Seventeen individuals who were 3 to 9 months poststroke participated.
Sixty hours of therapist-supervised repetitive task practice (RTP) was compared with 30 hours of RTP combined with 30 hours of robotic-assisted therapy.
Participants completed the Stroke Impact Scale (SIS) at baseline, immediately postintervention, and 2 months postintervention. Change in SIS score domains was assessed in a mixed model analysis.

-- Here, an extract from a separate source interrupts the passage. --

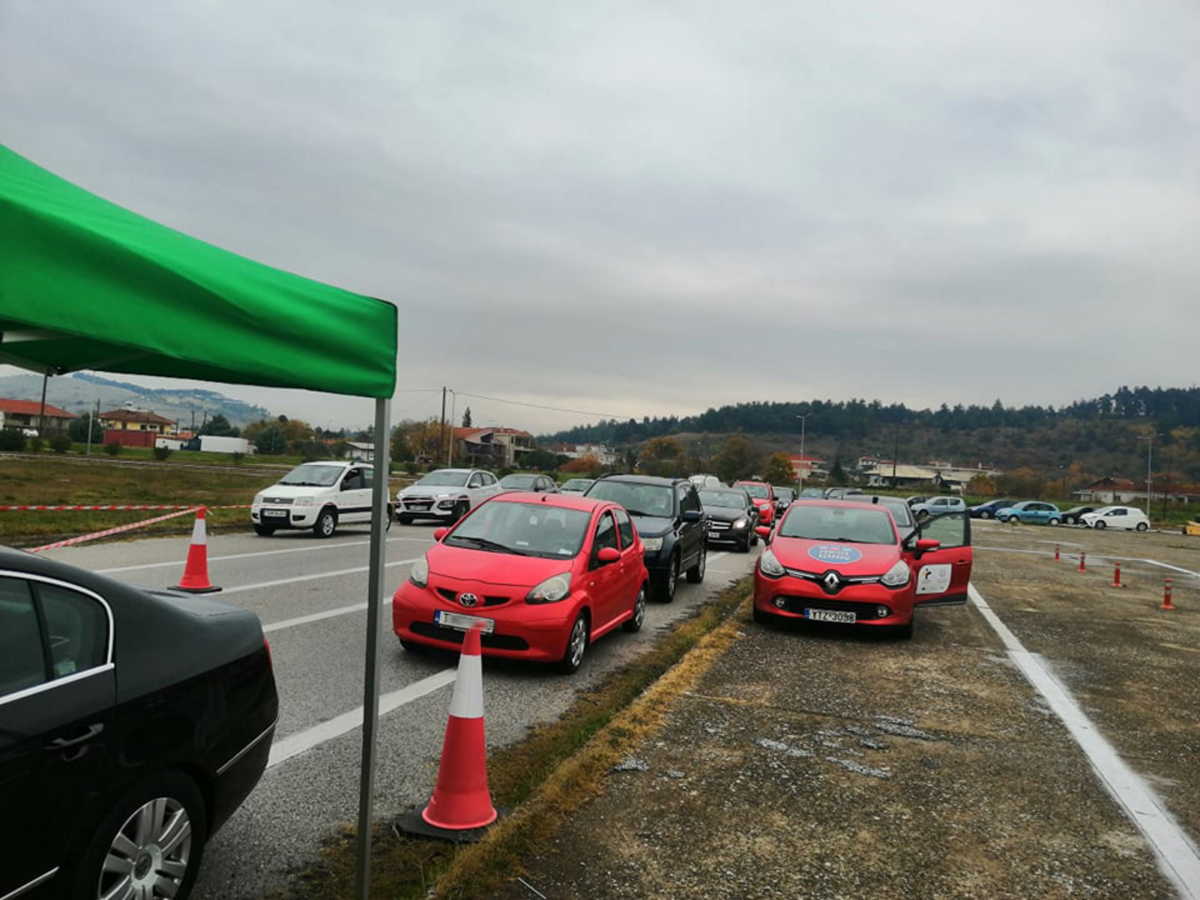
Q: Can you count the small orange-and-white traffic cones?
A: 4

The combined therapy group had a greater increase in rating of mood from preintervention to postintervention, and the RTP-only group had a greater increase in rating of social participation from preintervention to follow-up. Both groups had statistically significant improvement in activities of daily living and instrumental activities of daily living scores from preintervention to postintervention. Both groups reported significant improvement in hand function postintervention and at follow-up, and the magnitude of these changes suggested clinical significance. The combined therapy group had significant improvements in stroke recovery rating postintervention and at follow-up, which appeared clinically significant; this also was true for stroke recovery rating from preintervention to follow-up in the RTP-only group. LIMITATIONS OUTCOMES: of 30 hours of RTP in the absence of robotic-assisted therapy remain unknown.
Robotic-assisted therapy may be an effective alternative or adjunct to the delivery of intensive task practice interventions to enhance hand function recovery in patients with stroke.